**Task details**. The records follow. Filter them to the lines that hold "number".

**The input**.
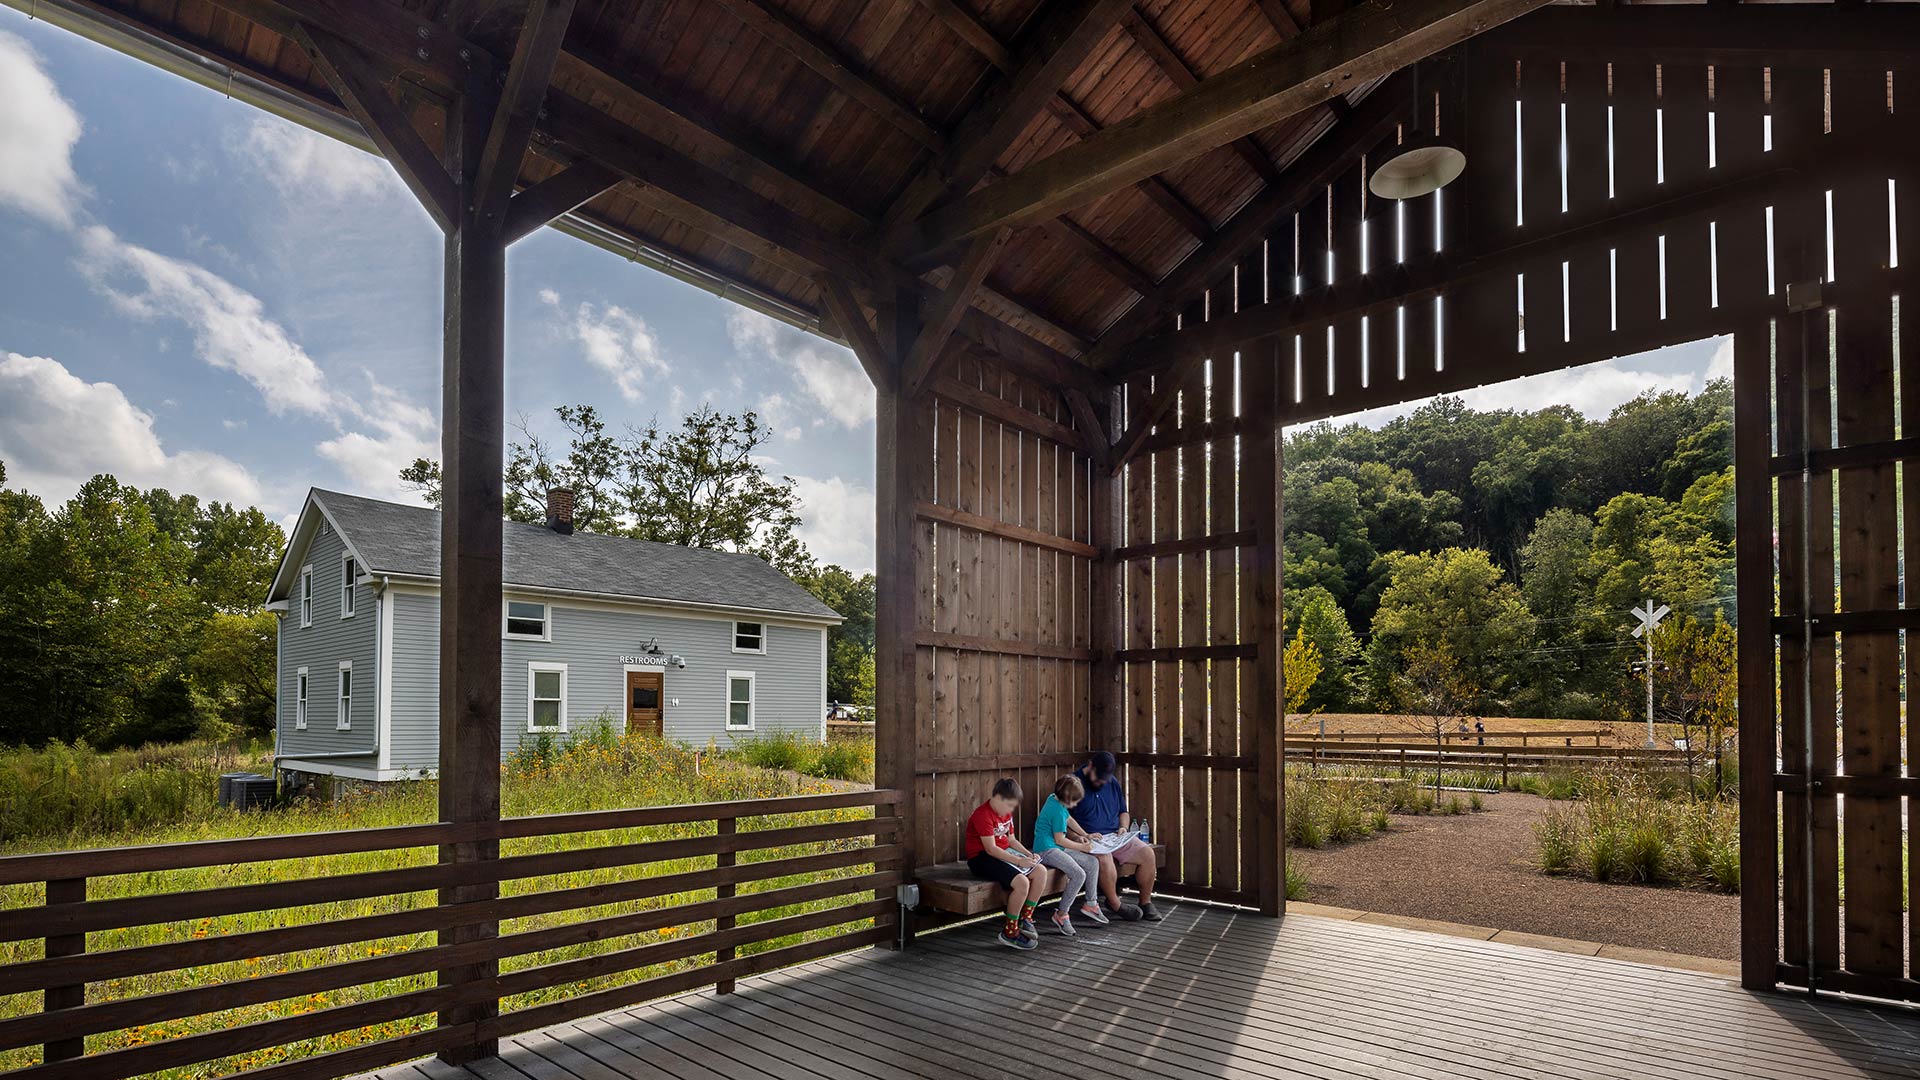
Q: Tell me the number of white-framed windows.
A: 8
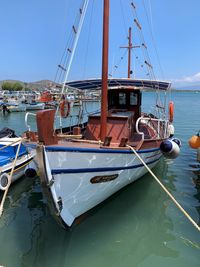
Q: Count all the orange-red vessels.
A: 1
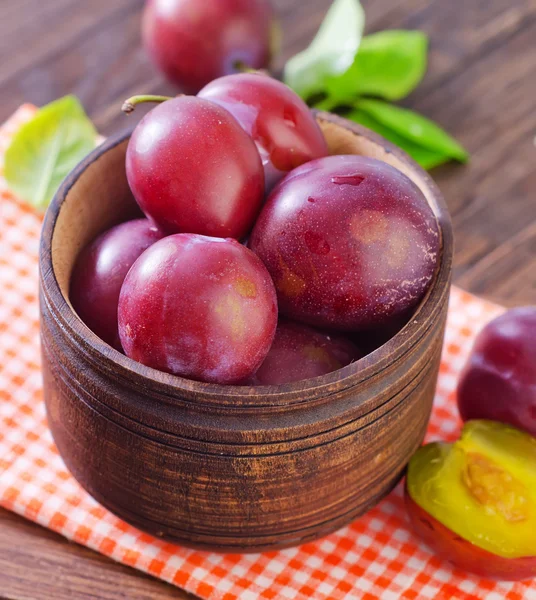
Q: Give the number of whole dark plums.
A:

**Exercise response**.
Q: Tell me the number of white-framed windows.
Q: Give the number of whole dark plums.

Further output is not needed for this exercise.